There is nothing inevitable about the course of history, the author reminds us. Countries are born and die, just like people, and none are immune to the capricious hand of fate. There were empires that once looked too grandiose, too imprinted on the world’s consciousness, ever to expire. Those of us who grew up during the Cold War regarded the Soviet Union as an monolith seemingly outside time itself. Then, in 1991, it practically abolished itself overnight. The Byzantine and Ottoman empires had been sick for much longer periods, but few really contemplated that their maladies would be terminal. They seemed too much part of the mental furniture.

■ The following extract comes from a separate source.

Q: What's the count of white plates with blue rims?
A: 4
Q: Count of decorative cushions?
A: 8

Conversely, others that had looked doomed managed to escape extinction. Sweden in the 18th century and Spain in the 19th were both frail and degenerate states, vulnerable to conquest by a foreign aggressor. Yet neither had one. The union of Poland and Lithuania, for centuries one of the largest and most powerful polities in Europe, famously did have its predators, to the degree that Poland was wiped off the map in 1795. Yet Prussia, one of Poland’s executioners, had owed its survival to a stroke of good fortune. In January 1762, as the Russians laid siege to Berlin, with Frederick II on the point of suicide after having lost half his troops, Empress Catherine the Great suddenly died. She was succeeded by her nephew, Peter III, a Prussophile who called off the offensive and offered an honourable peace. Without Prussia, there might not have been a united German, and, later, no European Union.

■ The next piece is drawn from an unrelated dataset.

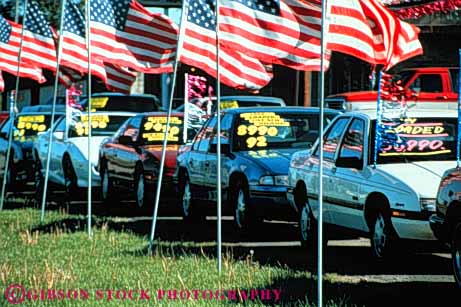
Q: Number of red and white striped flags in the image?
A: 7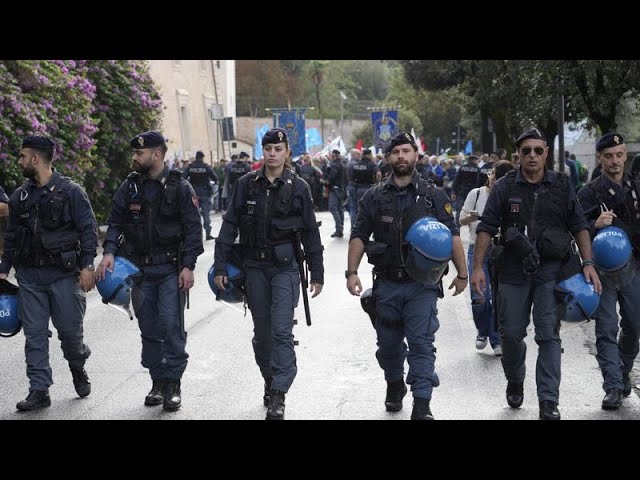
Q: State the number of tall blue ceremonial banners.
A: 2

Like Prussia, Aragon and Savoy played a role in uniting the countries that are today part of the natural order of things: Spain and Italy. Like Prussia, Aragon and Savoy were subsumed by the nation states they had helped to create. Others proved to be ephemeral: the old British Alt Clud, the Kingdom of the Rock; Etruria, a Napoleonic puppet state established in Tuscany; the multitude of states that went by the name of Burgundy; and Carpatho-Ukraine, independent for one day in 1939.

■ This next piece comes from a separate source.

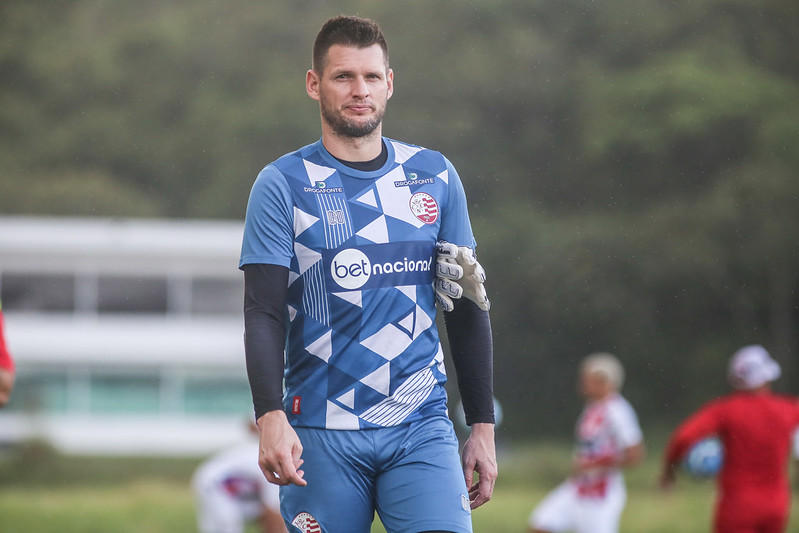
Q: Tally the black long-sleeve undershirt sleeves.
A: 2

This often rich and fascinating work will certainly appeal to readers who, such as myself, wiled away childhood Saturday afternoons leafing through The Times Illustrated History of the World, intrigued by the way the European landscape looked so exotic and, well, Byzantine. Likewise, Vanished Kingdoms is a compendium that invokes images of heroic battles, dynastic squabbles, the shifting of allegiances and tales of the valiant and the vanquished. “All the best-known polities in history have passed through ... infancy, and many have lived to a grand old age,” writes Davies. “Those which failed have perished without making their mark. In the chronicles of bodies, as in the human condition in general, this has been the way of the world since time immemorial.” There is a pervasive mystical and mythical element, reminiscent of The Old Testament or J R R Tolkien’s epic The Silmarillion, of man’s struggle with destiny and the sometimes cruel hand of providence.
Yet, like The Silmarillion, it is too long, and has pedantic passages mired in dynastic inventories. Of the Visigothic Kingdom of Tolosa, the author explains: “They were to be ruled for the rest of the century by five kings: Theodoric I, Thorismund, Theodoric II, Euric and Alaric II. Theodoric I and Alaric II would both be killed in battle. Thorismund and Theodoric II were both murdered. Euric, the younger brother of both Thorismund and of the second Theodoric, brought the kingdom to the peak of its wealth and power.” This is interesting if you’re really into Visigoths, but many of us are not.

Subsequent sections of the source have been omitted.